If someone told you that heavier penguins tend to have longer bills, and showed you this graph as proof, would you believe them? Why? Do you think this applies to all penguin species in the dataset?
Modify the code above to instead show bill_depth_mm on the x axis. Which penguin species do you think match each bill description?
1. Short and wide bills
2. Long and wide bills
3. Long and narrow bills

Let’s get back to understanding each of the variables. For continuous variables, a histogram is a good place to start, as it shows us the range and the shape of the distribution. To make a histogram with ggplot, we use geom_histogram() as our geometry. geom_histogram() is a bit of a special geom_, as it does all the calculations needed to make a histogram for us, such as binning our data and counting the number of bits of data in each bin. We also need to only provide an x aesthetic value, and the y value is calculated for us by geom_histogram().

ggplot(data = penguins, mapping = aes(x = body_mass_g)) +
  geom_histogram()

1ggplot(data = penguins, mapping = aes(x = bill_length_mm)) +
  geom_histogram()

ggplot(data = penguins, mapping = aes(x = bill_depth_mm)) +
  geom_histogram()

ggplot(data = penguins, mapping = aes(x = flipper_length_mm)) +
  geom_histogram()

ggplot(data = penguins, mapping = aes(x = body_mass_g)) +
  geom_histogram()

1: Replace the variable assinged to x with the variable you want to plot.

Notice we get the warning again, that data (NA values) have been removed.

Copy and modify the above code to show the other continuous variables.

Do they all look like bell-shaped (normal) distributions?
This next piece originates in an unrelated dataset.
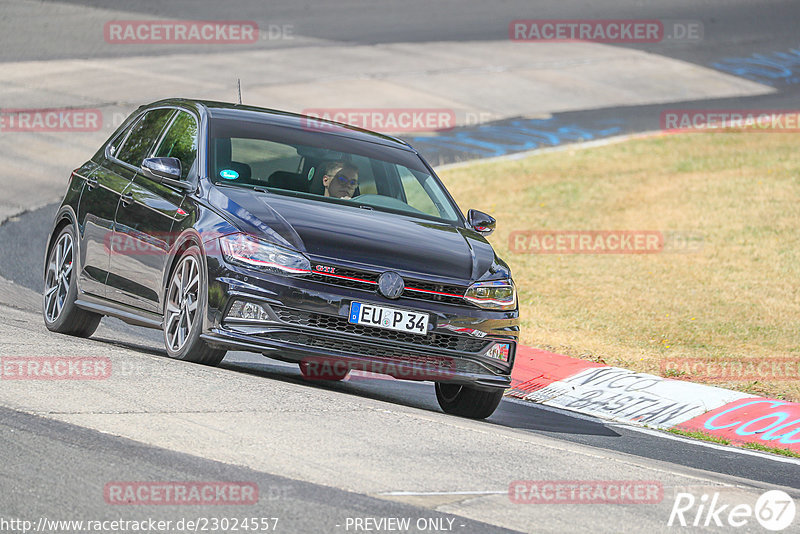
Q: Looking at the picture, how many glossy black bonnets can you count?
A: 1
Are any very different from a normal distribution (e.g., has more than one distinct peaks)? Can you think why this might be?

Now let’s look at our other variables. species and island and sex seem to be categorical nominal variables, each with three different categories. What about year? It’s integer data (1,2,3, etc) so that might suggest we should treat it like a quantitative discrete variable. But, it only has three levels across the entire dataset. This suggests to me that it instead is a categorical ordinal variable. It is the year the penguin was caught and measured. I think you could also make an arguement that this is not an ordinal variable, and instead is nominal. It would depend if you think penguins in 2007 are going to be more similar to penguins in 2008, than penguins in 2009 (maybe because of gradual changes in climate), or if you think any differences between years would be random (maybe some years are better or worse than others, but this is not predictable). Either way, we can also visualise it using the same method.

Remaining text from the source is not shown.